## WHAT YOU SHOULD DO:
From the records below, take each line where the string "number" shows up and copy it.

## INFORMATION PROVIDED:
* * * *

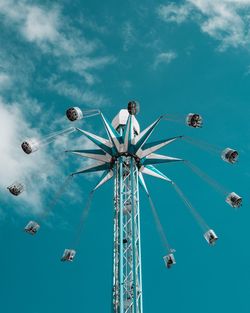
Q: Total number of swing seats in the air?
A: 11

* * * *

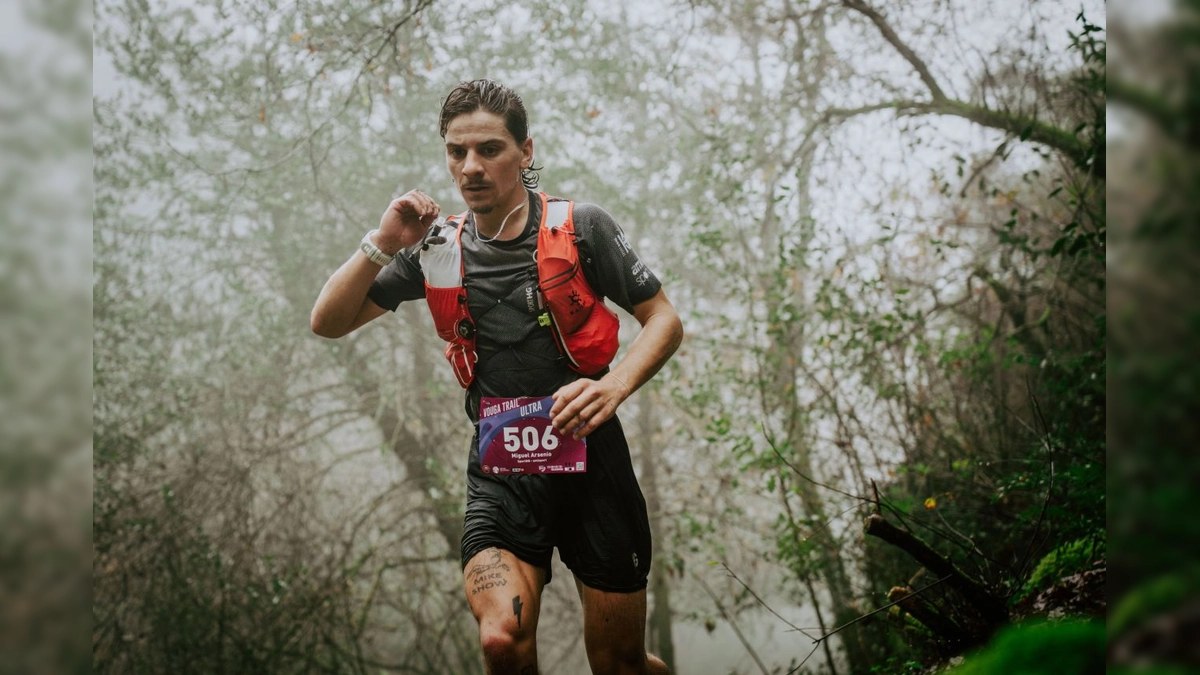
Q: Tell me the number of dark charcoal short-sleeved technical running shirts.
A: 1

* * * *

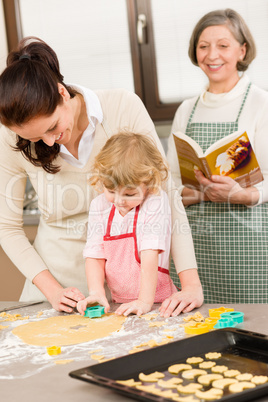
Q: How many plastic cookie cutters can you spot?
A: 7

* * * *

## RESPONSE TO THIS TASK:
Q: Total number of swing seats in the air?
Q: Tell me the number of dark charcoal short-sleeved technical running shirts.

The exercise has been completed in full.